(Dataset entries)
[Start of section]

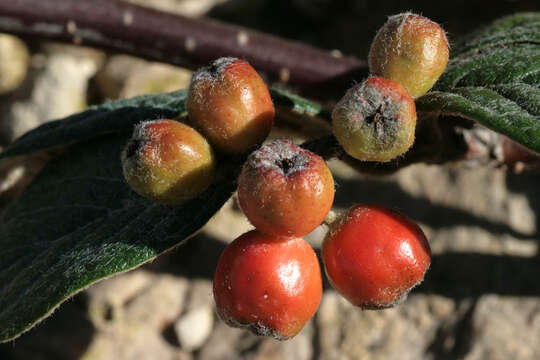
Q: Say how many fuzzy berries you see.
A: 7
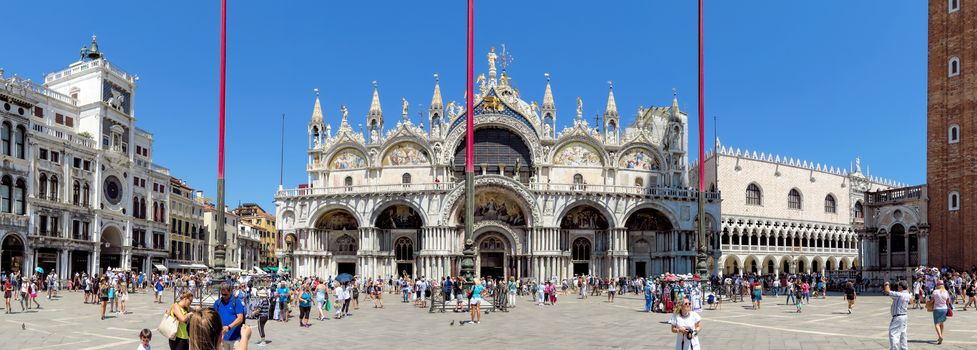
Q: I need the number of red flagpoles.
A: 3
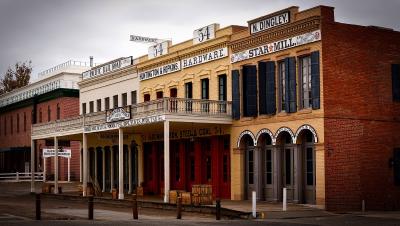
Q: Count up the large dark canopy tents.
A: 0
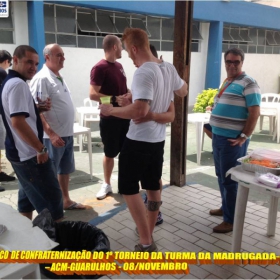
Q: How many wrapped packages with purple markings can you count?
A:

[End of section]

Go over the data and return every line that includes the word "many".

Q: Say how many fuzzy berries you see.
Q: How many wrapped packages with purple markings can you count?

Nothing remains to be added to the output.